JIM O’SULLIVAN: The weather probably explains most — not necessarily all, but most — of the sudden weakening. More generally, big swings in the raw data make seasonal adjustment challenging at this time of year. The seasonal factors allow for about a 3 million drop in payrolls and a 19% drop in retail sales in January. Meanwhile, the relative stability in jobless claims and confidence suggests that underlying trends have not changed significantly. At 338K, the 4-week average in claims is down slightly from 343K in all of 2013, when payrolls gains averaged 194K per month. Of course, that does not preclude the weather from causing payrolls to be weak again in the February report; the weather was particularly harsh during the sample week.

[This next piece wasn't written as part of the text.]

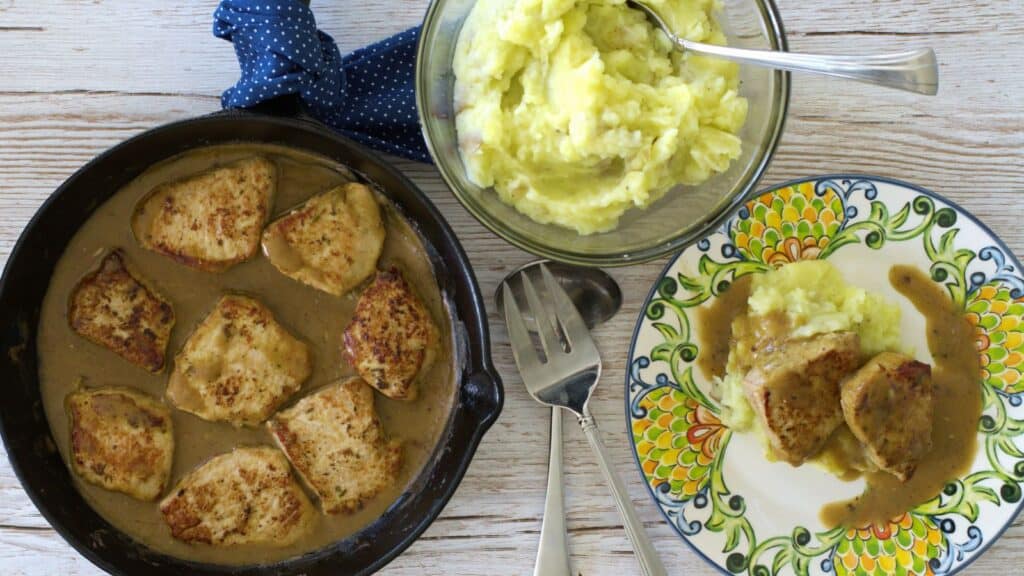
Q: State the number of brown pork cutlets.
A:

BI: What’s the big story that is not being told now?
JO: I think there is still an under-appreciation of the degree to which the downtrend in the unemployment rate has represented a genuine reduction in slack — in large part because of an under-appreciation of the degree to which the drop in the participation rate has been due to secular and structural forces. The economy is not tight in any absolute sense, but it is moving in that direction, with the downtrend in unemployment corroborated by consumer and business surveys. Does this mean the Fed will be tightening this year? No, but it does suggest that the forward guidance for the next few years is too dovish. The bond market will start to look ahead again if and when weather-related weakness is reversed.
BI: Are you optimistic about Janet Yellen as Fed chair?
JO: I suspect she is under-appreciating the degree to which the downtrend in the unemployment rate has represented genuine tightening of the labour market but I also think she will ultimately respond appropriately when wage pressures become more apparent. She is widely viewed as a dove, but, more accurately, I think she is a big believer in the importance of the unemployment rate in determining inflation. Part of her dovishness now appears to be the view that the unemployment rate has overstated labour market tightening.
BI: The stock market is roaring back to all time highs. Do issues in EM not have as big an impact on U.S. markets as people argued a few weeks ago?
JO: No, certainly if EM issues are more country-specific than systemic. Indeed, the near-30% rise in the S&P 500 last year was despite a 5% decline in overall EM equities. The late-1990s Asian crisis was a more extreme example, with U.S. equities surging as EM equities collapsed.
BI: What’s something you’ll be watching this week and next?
JO: A few things. Will the manufacturing ISM index reverse some of last month’s plunge? Does the non-manufacturing index hold on to last month’s gain? Do claims come back down after the higher weekly reading last week? If payrolls are weak again, do the details suggest weather effects? Is winter over yet?